*Provided data:*
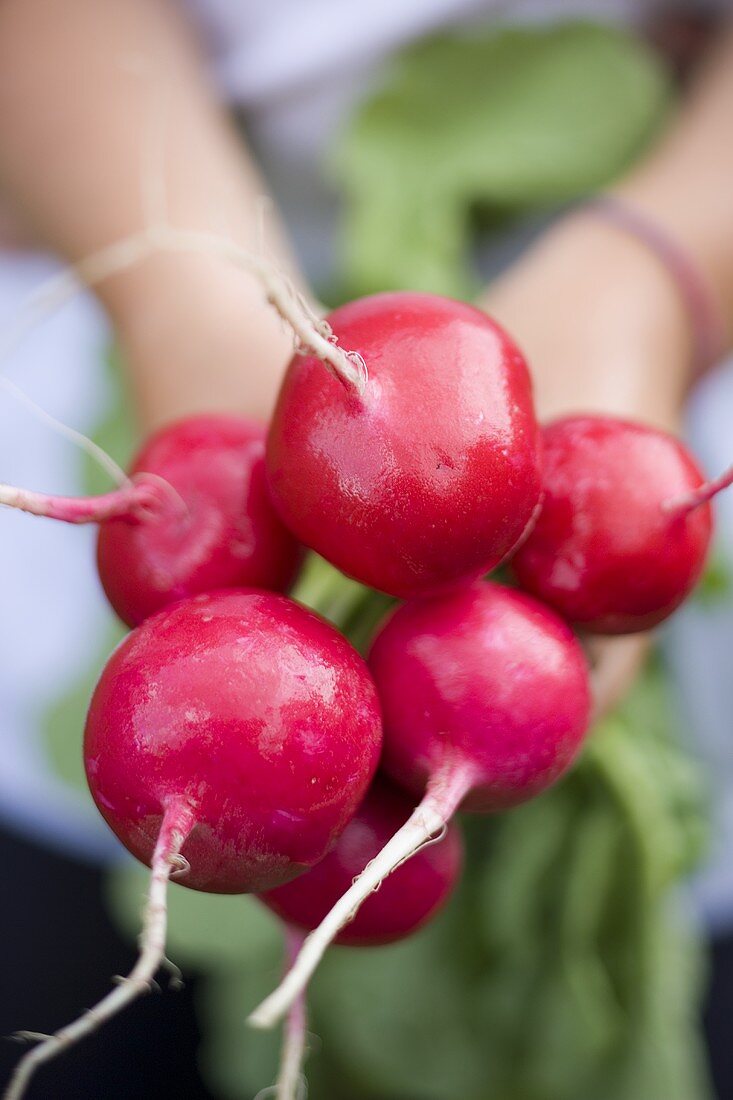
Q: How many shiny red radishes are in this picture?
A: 6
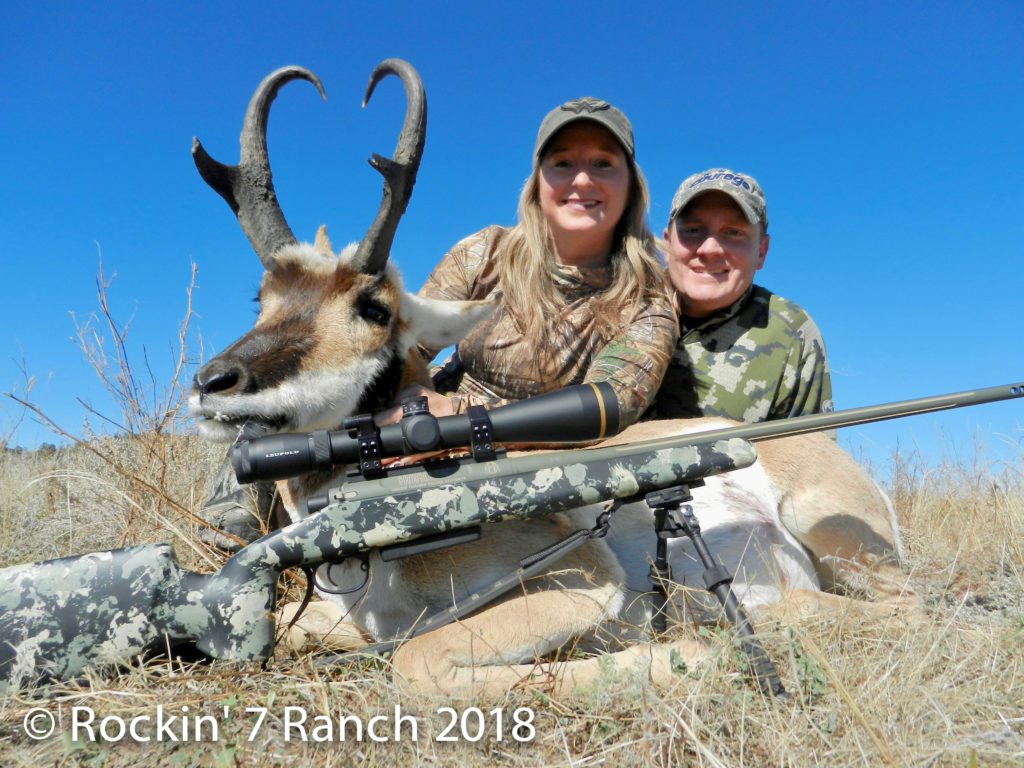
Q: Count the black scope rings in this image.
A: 2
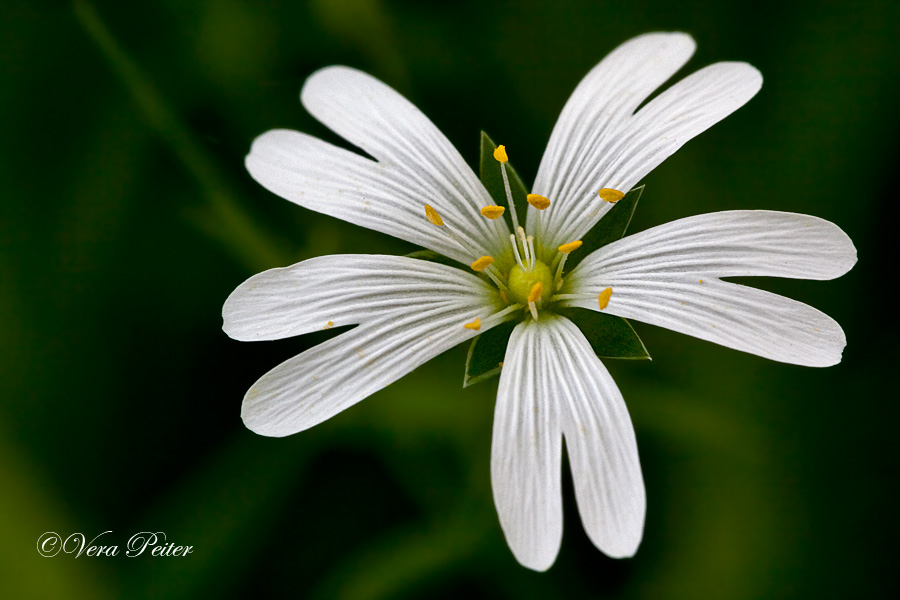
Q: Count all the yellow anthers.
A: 10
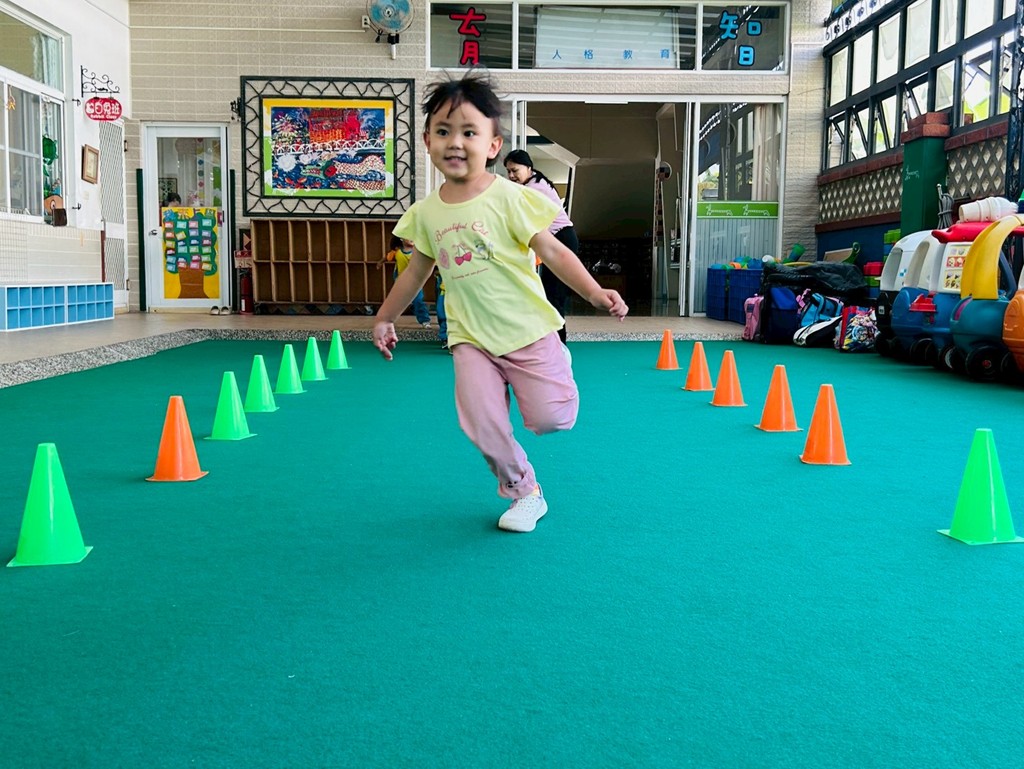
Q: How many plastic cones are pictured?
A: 13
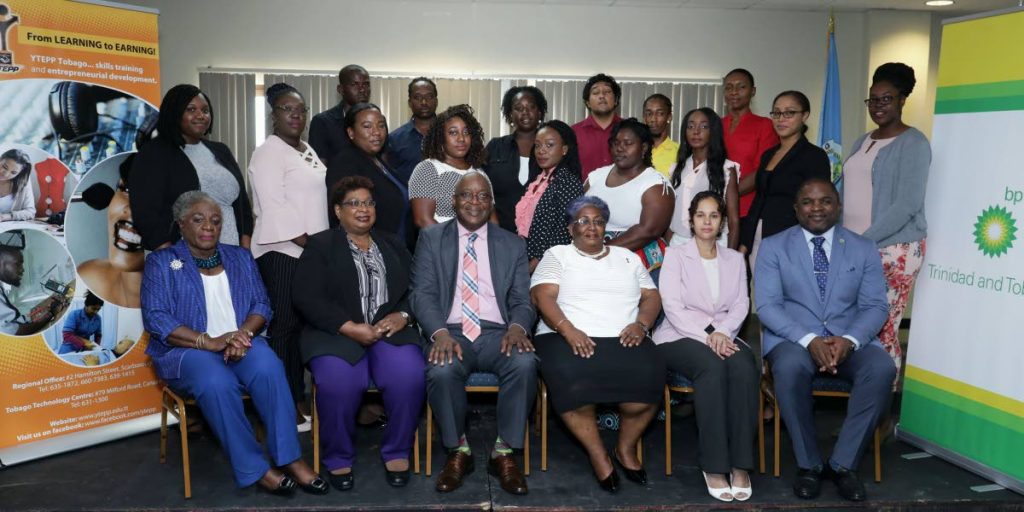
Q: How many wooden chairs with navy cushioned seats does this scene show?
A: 6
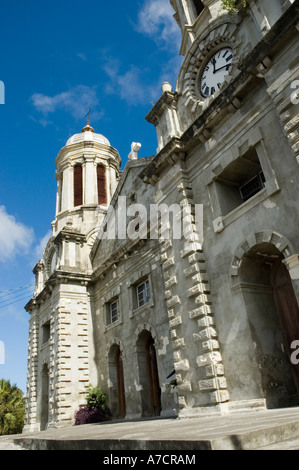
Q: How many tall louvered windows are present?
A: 2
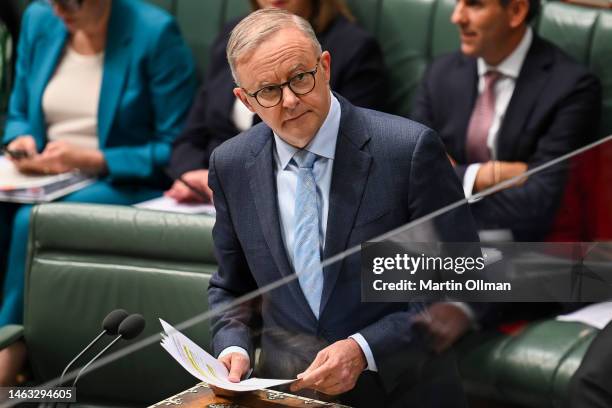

*Problem:*
Repeat the entries exactly as they are given, leaving out each image.

*Output below:*
Q: How many shiny red radishes are in this picture?
A: 6
Q: Count the black scope rings in this image.
A: 2
Q: Count all the yellow anthers.
A: 10
Q: How many plastic cones are pictured?
A: 13
Q: How many wooden chairs with navy cushioned seats does this scene show?
A: 6
Q: How many tall louvered windows are present?
A: 2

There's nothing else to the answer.